Berlin-WoMen oder berühmte Flüchtlinge: Adelbert von Chamisso

Berlin-WoMen oder berühmte Flüchtlinge!

Adelbert von Chamisso

Er ist ein europäischer Bürger, hat die Welt bereist und sich dann der Natur und der sozialen Arbeit zugewandt. Er liebt alles Neue. Nein, nein, die Rede ist nicht von einem Berlin-WoMan der heutigen Zeit. Wir erzählen hier von Adelbert von Chamisso, der als französischer Flüchtling nach Berlin kam. Zunächst drohte ihm die Abschiebung, dann fasste er Fuß und machte eine fulminante Karriere. Dass er nationale Gegensätze zu einen wusste, schätze man im damaligen Berlin.

 

Adelbert von Chamisso (30.01.1781-21.08.1838), gen. Cham ist ein deutsch-französischer Naturforscher und Poet. Er wuchs in einer kinderreichen französischen Adelsfamilie in der Champagne auf. 1972 floh die Familie in der französischen Revolution nach Berlin. Nach Abschiebungsproblemen settelte die Familie und Adelbert besuchte das Collège de France der Hugenotten. U.a. wegen seiner Schönheit wurde er Page von Luise Friederike von Preußen.

Dann kam er in preußischen Militärdienst, den er zwar mit der Ernennung zum Leutnant abschloss, aber als sehr eintönig und seelenlos empfand. Ein Grund, sich der Philosophie und der Poesie zuzuwenden. 1804 gab er den Berliner Musenalmanach heraus und schloss sich den Berliner Romantiker/innen mit Friedrich de la Motte Fouqué, Karl August von Ense (Varnhagen) und Rosa Maria Varnhagen an, mit der er botanisierte und übersetzte, und zwar platonisch!

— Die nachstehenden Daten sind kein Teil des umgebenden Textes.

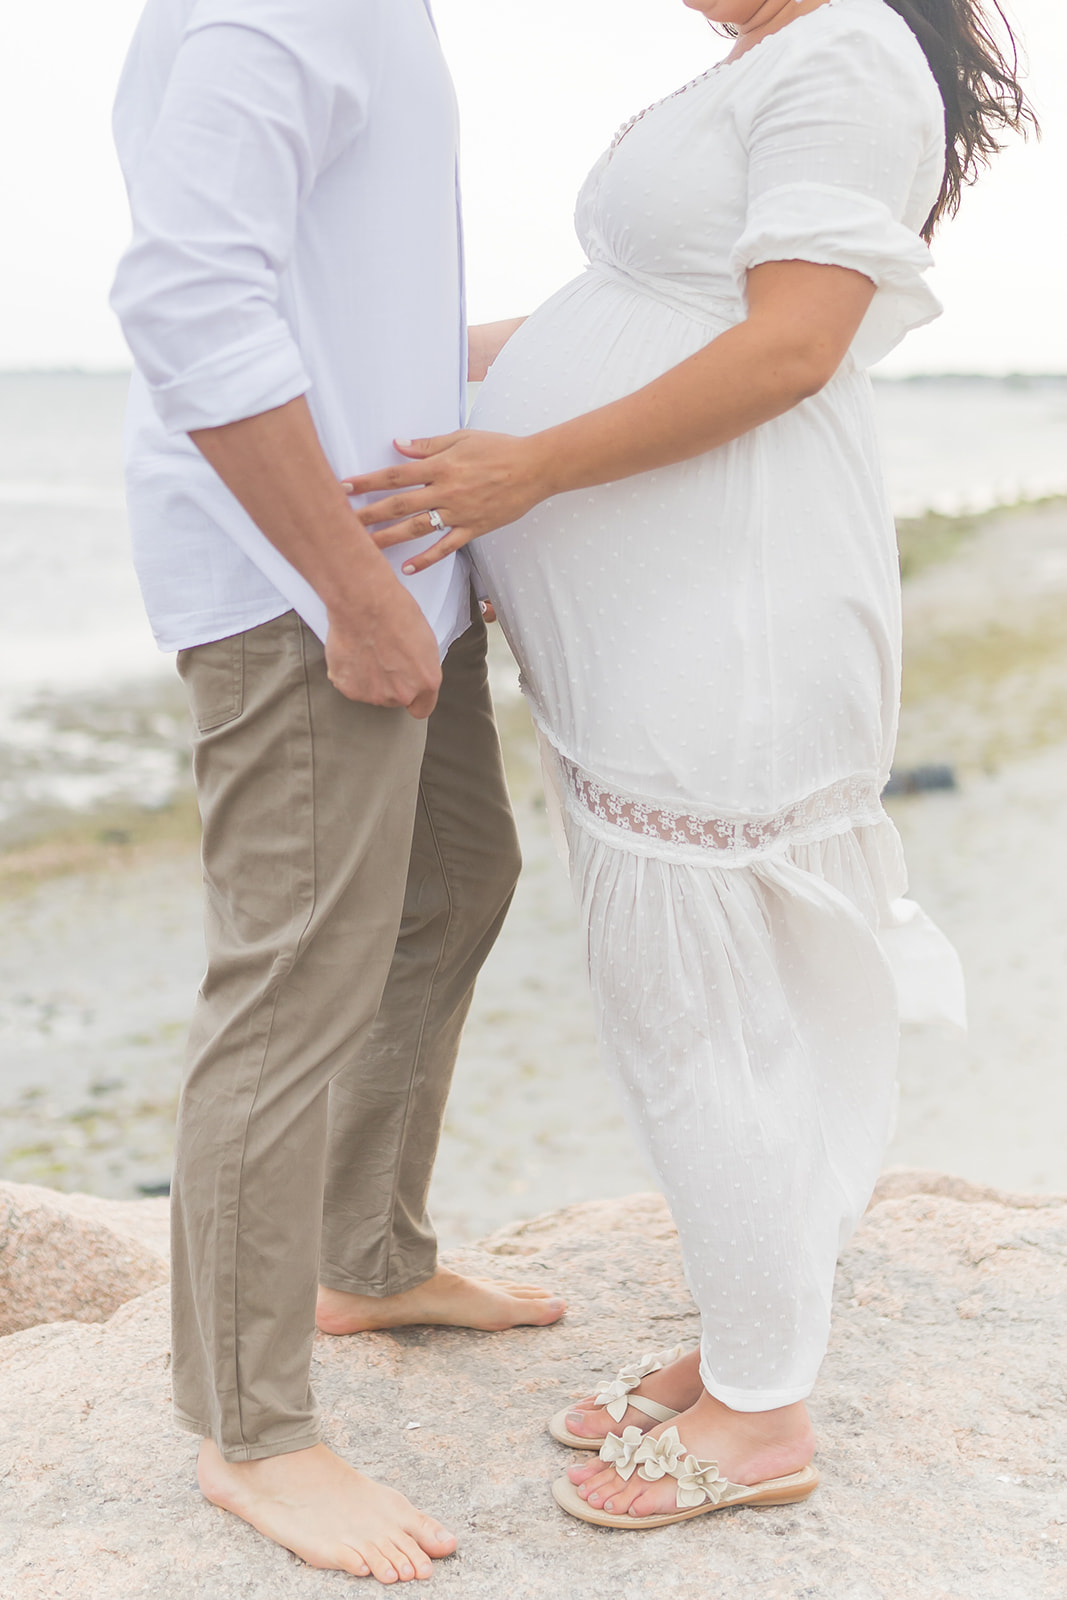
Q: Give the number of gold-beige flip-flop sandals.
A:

1805 erlebte er die Besetzung Hamelns durch Napoleon und kam als Kriegsgefangener nach Frankreich. Bis 1813 verlebte er ruhelose Zeiten in Frankreich und der Schweiz. Er fühlte sich hin- und hergerissen zwischen dem französischen und dem deutschsprachigen Lifestyle, trat den Freimaurern bei und vertiefte sich in botanische Studien. Auch kam er in Kontakt zum Kreis um Mme de Stael.

1815-18 nahm er an der Weltumseglung der Romanzoffschen Expedition unter Kapitän Otto von Kotzebue teil. Man wollte die legendäre Nordwestpassage entdecken und Polynesien und Hawai erforschen. Chamisso zeichnete Karten, Pflanzen- und Menschenstudien. Der Eskimo-„Parka“ geht auf ihn zurück. Das Kleidungsstück erscheint in seiner Reisebeschreibung „Reise um die Welt“ und wird als gefütterter Umhang beschrieben. Aus seinen Forschungen entstand u.a. ein Lehrbuch.

Zurück in Berlin wurde er Zweiter Kustos am Königlichen Herbarium im Botanischen Garten am Kleistpark in Berlin-Schöneberg. Er gründete eine Familie mit Antonie Piaste, aus der 5 Kinder hervorgingen. 1833 wurde er Erster Kustos und Mitglied der Akademie der Wissenschaften. Er schrieb Geschichten und Gedichte, Weltruhm verschaffte ihm Peter Schlemihls wundersame Geschichte (1814).Sein Gedichtzyklus Frauenliebe und -leben wurde von Robert Schumann vertont.

Adelbert von Chamisso starb 1838 und erhielt auf dem Friedhof der Gemeinde Jerusalem und Neue Kirche in Berlin-Kreuzberg ein Ehrengrab. Seine Wohnungen lagen in der Friedrichstraße 235 und der Grunewaldstraße 6, wo jeweils eine Plakette an den umtriebigen Berlin-WoMan erinnert. Nach ihm ist der einzige Literaturpreis für deutschsprachige Migranten benannt. Seit 1985 wird der Adelbert von Chamisso-Preis an Autor/innen nichtdeutscher Muttersprache verliehen. Seit 2010 gibt es die Chamisso-Gesellschaft.